Distanziamento sociale: aumentano casi di ansia e depressione, soprattutto negli adolescenti
Il cosiddetto distanziamento sociale a causa del Covid-19 sta facendo ammalare l’intero sistema. Gli esperti parlano di effetti da sindemia, i maggiori danni si ripercuotono soprattutto tra gli adolescenti.
La parola alla psicoterapeuta Maria Lisma
Distanziamento sociale vs distanziamento sanitario
Quella del Covid-19 è una società che si sta ammalando su più fronti, lentamente e spesso inconsapevolmente, ma a farne le spese sono soprattutto gli adolescenti.
Se è vero che le parole sono importanti, più che di “distanziamento sociale” si dovrebbe parlare di “distanziamento sanitario”, imposto cioè dall’emergenza pandemica. O semplicemente di un distanziamento che, per quanto necessario, ha costretto l’individuo ad isolarsi, a nascondersi dietro uno schermo per continuare a comunicare con il mondo. Questo è stato il primo passo verso il baratro della solitudine che, in alcuni casi, ha portato a depressione e a tentativi di suicidio anche tra i più giovani.

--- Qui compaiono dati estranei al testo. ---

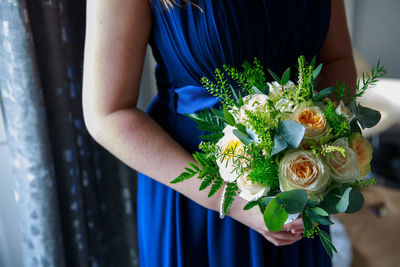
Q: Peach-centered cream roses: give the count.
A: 3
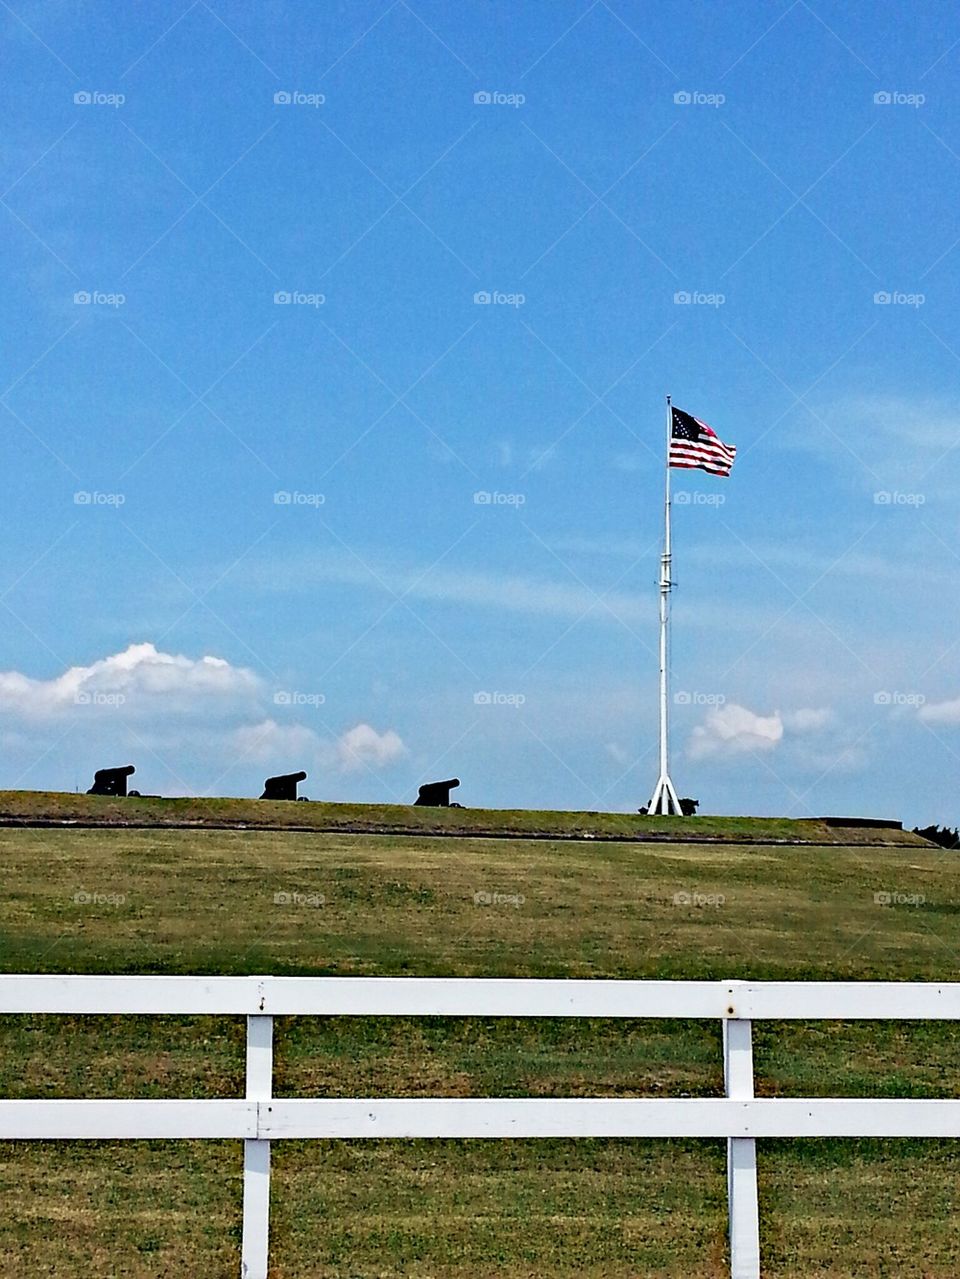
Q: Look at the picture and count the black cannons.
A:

È qui che il Covid-19 ha colpito su più fronti collateralmente: nella mente.
Cos’è la sindemia
La sindemia è l’insieme di problemi di salute, ambientali, sociali ed economici prodotti dall’interazione sinergica di malattie trasmissibili e non trasmissibili, caratterizzata da pesanti ripercussioni, in particolare sulle fasce di popolazione svantaggiata. Il Paese (e tutto il mondo, sebbene con gradazioni differenti) è sottoposto a dura prova e il Servizio sanitario nazionale fronteggia una situazione senza precedenti, alla quale deve adattarsi con rapidità e capacità di reazione immediate.
A fare il punto sulla condizione attuale dal punto di vista psicologico è Maria Lisma, psicologa e psicoterapeuta: «Il Covid-19 non riguarda solo una condizione sanitaria, ma produce conseguenze economiche, relazionali, interpersonali. Il virus si è trasformato in una malattia dell’intero sistema». Lisma ha spiegato con un’immagine chiara la ripercussione del virus nelle vite di ognuno: il Covid-19 si infiltra come acqua in una spugna. Questo per dire che non lascia scampo a nessuno. L’intero sistema della collettività è messo a dura prova, ma ad avvertirne i colpi sono soprattutto gli adolescenti in cui la dimensione della solitudine ha sortito i primi effetti.
Conseguenze psicologiche degli adolescenti al tempo del Covid-19
Essere adolescenti ai tempi del Covid-19 non è una sfida da affrontare da soli nel buio della cameretta. Sono aumentati le sintomatologie ansiose, depressive e disturbi di somatizzazione, per molti, inoltre, si è verificato un calo significativo del livello di autostima. Di quest’ultimo caso si ha diretta contezza nella didattica a distanza, in cui molti ragazzi non si fanno vedere in schermo perché hanno difficoltà nel sentirsi guardati e paura di non essere accettati.
Tra i 10 e i 16 anni, nella cosiddetta età dello sviluppo, tutto è amplificato. Quello che circonda l’adolescente sembra prendere la forma di ostacoli insormontabili, barriere a qualsiasi sogno o desiderio. È l’età dei primi amori e della scoperta di se stessi a livello sessuale. Tutto ciò è messo fortemente a repentaglio dalle misure anti Covid-19, che limitano quello di cui invece l’insieme di queste emozioni adolescenziali si nutre: il contatto con i coetanei.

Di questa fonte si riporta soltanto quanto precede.